In many regions of eastern Russia, however, the death rate as a percentage of the population is “30 to 40 times higher than in Moscow”, the UK ministry said. He added that ethnic minorities tend to be the hardest hit. In the southern region of Astrakhan, for example, around “75% of the victims come from Kazakh and Tatar minority populations”.
Russia’s mounting casualties are reflected in the government’s loss of control over the country’s information sphere, the Institute for the Study of War said. The think tank said Russian Foreign Ministry spokeswoman Maria Zakharova confirmed “infighting in the Kremlin’s inner circle” and that the Kremlin had effectively ceded control over the country’s information space, with Putin unable to regain control promptly.
ISW deemed Zakharova’s comments, made at a forum on the “practical and technological aspects of information and cognitive warfare in modern realities” in Moscow, as “remarkable” and in line with the think tank’s long-standing assessments of the ” deterioration of the Kremlin regime”. and control dynamics of the information space”.
In a separate statement, Zakharova said on Sunday that the next round of talks on extending the Black Sea grain deal would take place on Monday in Geneva. A Russian delegation is expected to meet senior UN officials. The deal is currently set to expire on March 18.
The wartime deal that unlocked grain shipments from Ukraine and helped moderate rising global food prices was extended by four months in November.

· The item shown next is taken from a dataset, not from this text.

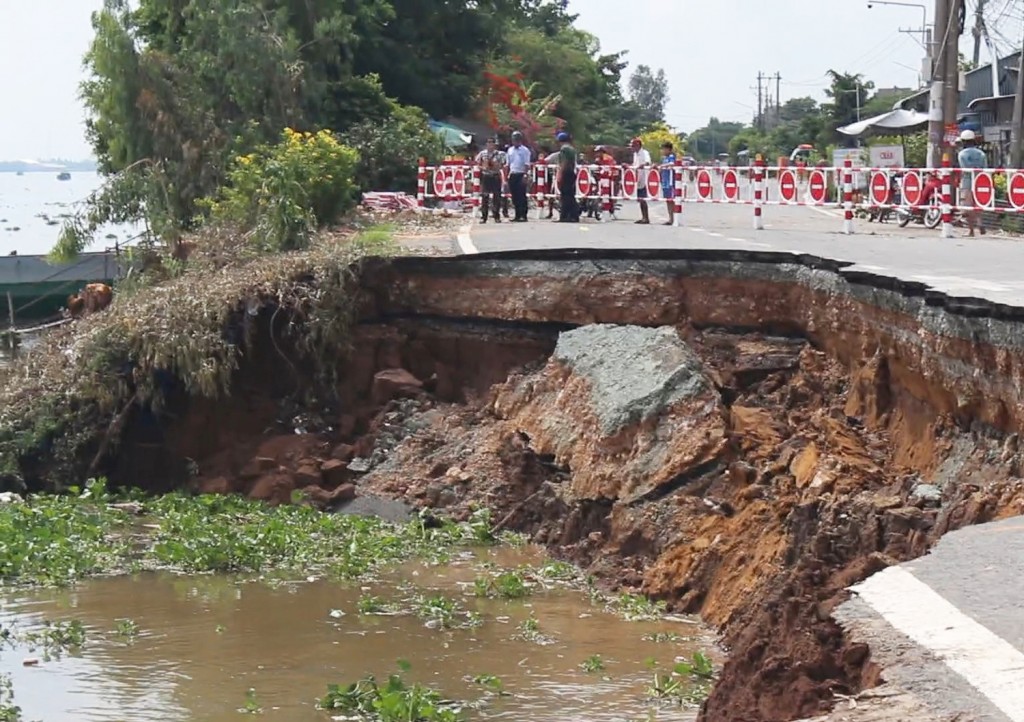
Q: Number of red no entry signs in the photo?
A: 13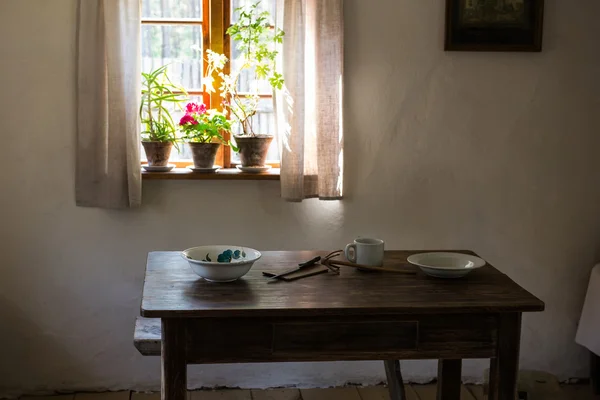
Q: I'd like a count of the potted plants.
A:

The deal, which Ukraine and Russia signed into separate agreements with the UN and Turkey on July 22, established a safe maritime corridor in the Black Sea and inspection procedures to address concerns that cargo ships could carry weapons or launch attacks. .
Ukraine and Russia are the main global suppliers of wheat, barley, sunflower oil and other foodstuffs to countries in Africa, the Middle East and parts of Asia, where millions of poor people do not have enough to eat. Russia was also the world’s largest exporter of fertilizers before the war.
The loss of these supplies following Russia’s full-scale invasion of Ukraine in February 2022 sent global food prices soaring and fueled concerns of a famine in poorer countries.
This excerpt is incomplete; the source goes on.